# ACTION ITEM:
Restate each entry exactly, without pictures.

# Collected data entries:
++++++++
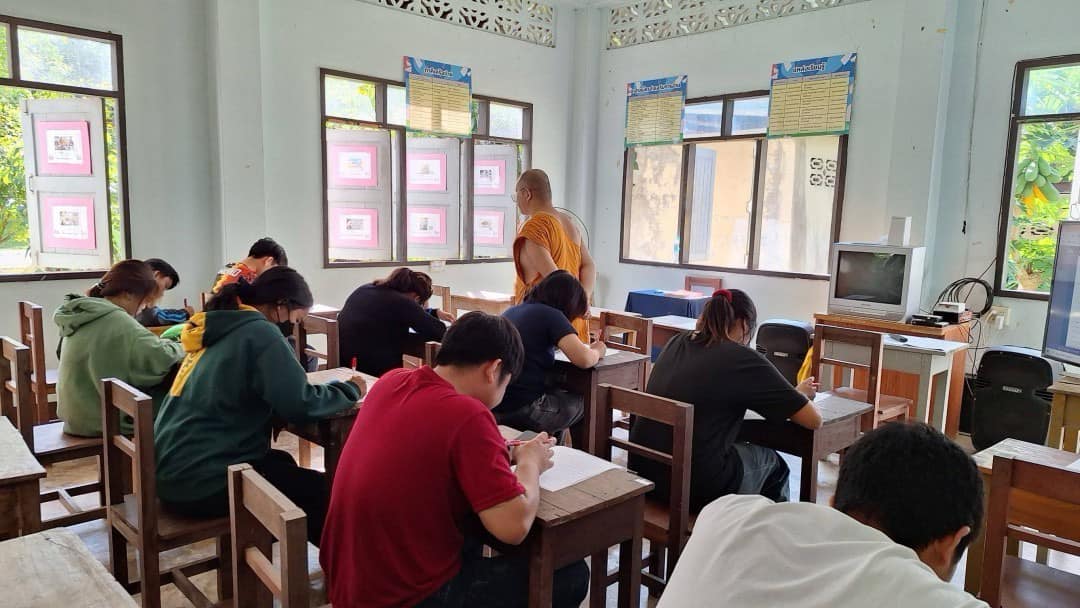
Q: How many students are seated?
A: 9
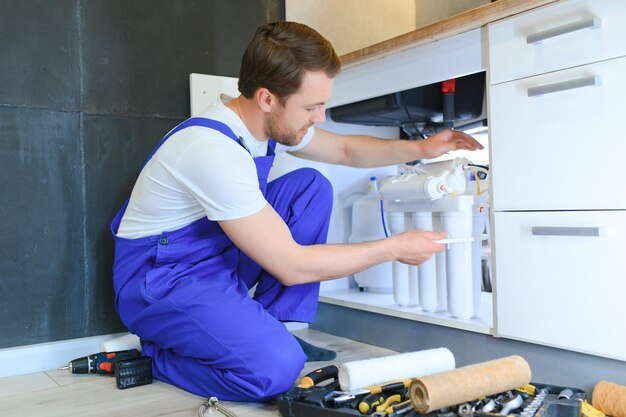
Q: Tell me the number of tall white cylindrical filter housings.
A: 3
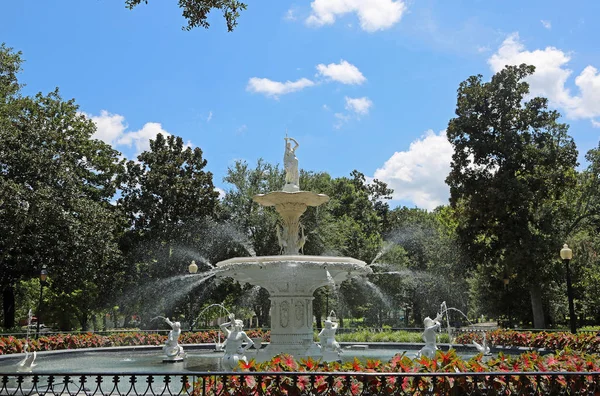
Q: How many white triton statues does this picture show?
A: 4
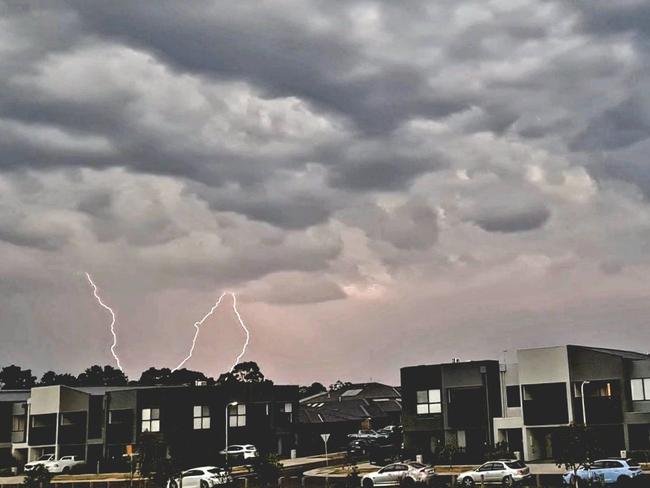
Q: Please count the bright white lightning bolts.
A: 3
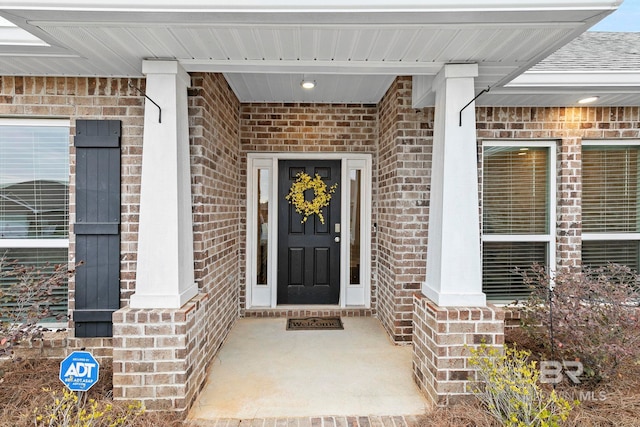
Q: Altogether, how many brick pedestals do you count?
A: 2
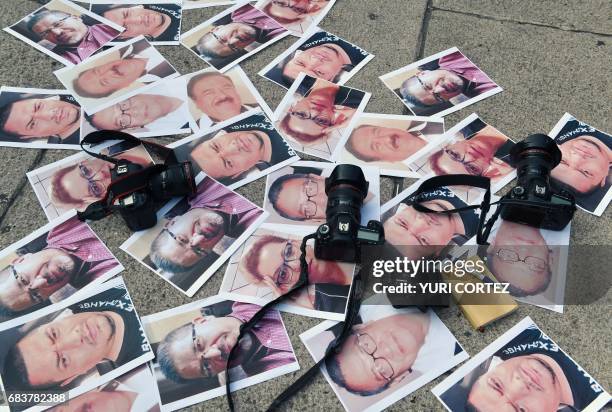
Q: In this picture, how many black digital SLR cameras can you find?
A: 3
++++++++
# WRITTEN SOLUTION:
Q: How many students are seated?
A: 9
Q: Tell me the number of tall white cylindrical filter housings.
A: 3
Q: How many white triton statues does this picture show?
A: 4
Q: Please count the bright white lightning bolts.
A: 3
Q: Altogether, how many brick pedestals do you count?
A: 2
Q: In this picture, how many black digital SLR cameras can you find?
A: 3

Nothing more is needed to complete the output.